Data excerpts:
□ □ □

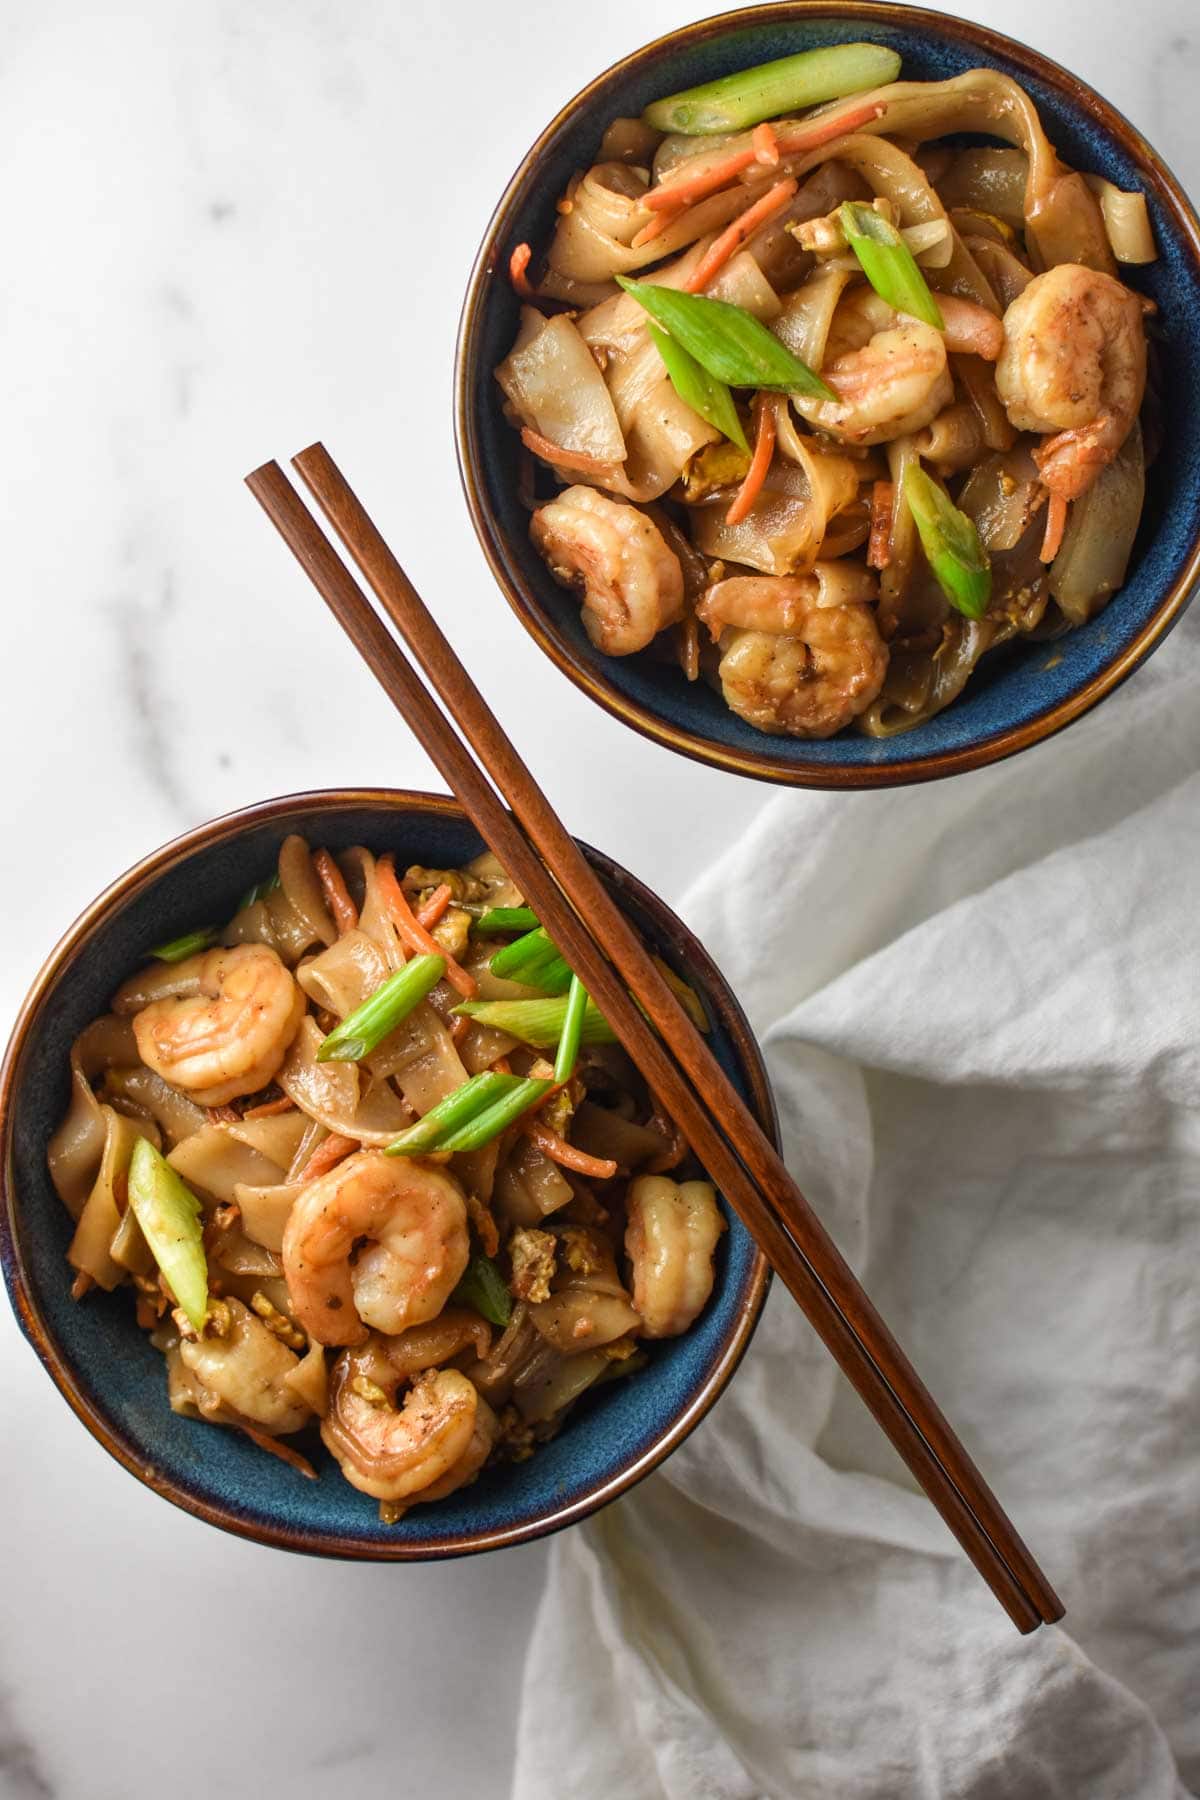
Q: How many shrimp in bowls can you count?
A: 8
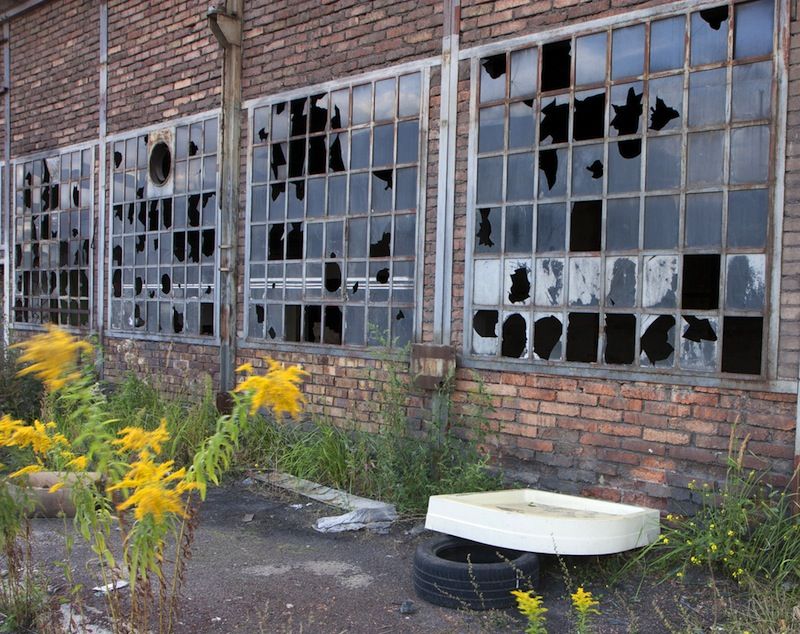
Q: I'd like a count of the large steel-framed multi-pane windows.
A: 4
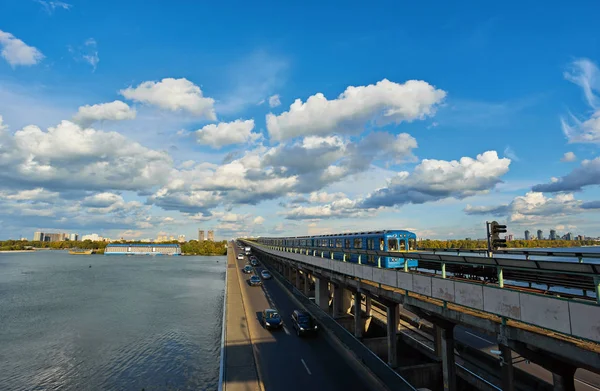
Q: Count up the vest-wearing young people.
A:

□ □ □

A word-for-word repetition of the data above, without pictures, is the expected answer.

Q: How many shrimp in bowls can you count?
A: 8
Q: I'd like a count of the large steel-framed multi-pane windows.
A: 4
Q: Count up the vest-wearing young people.
A:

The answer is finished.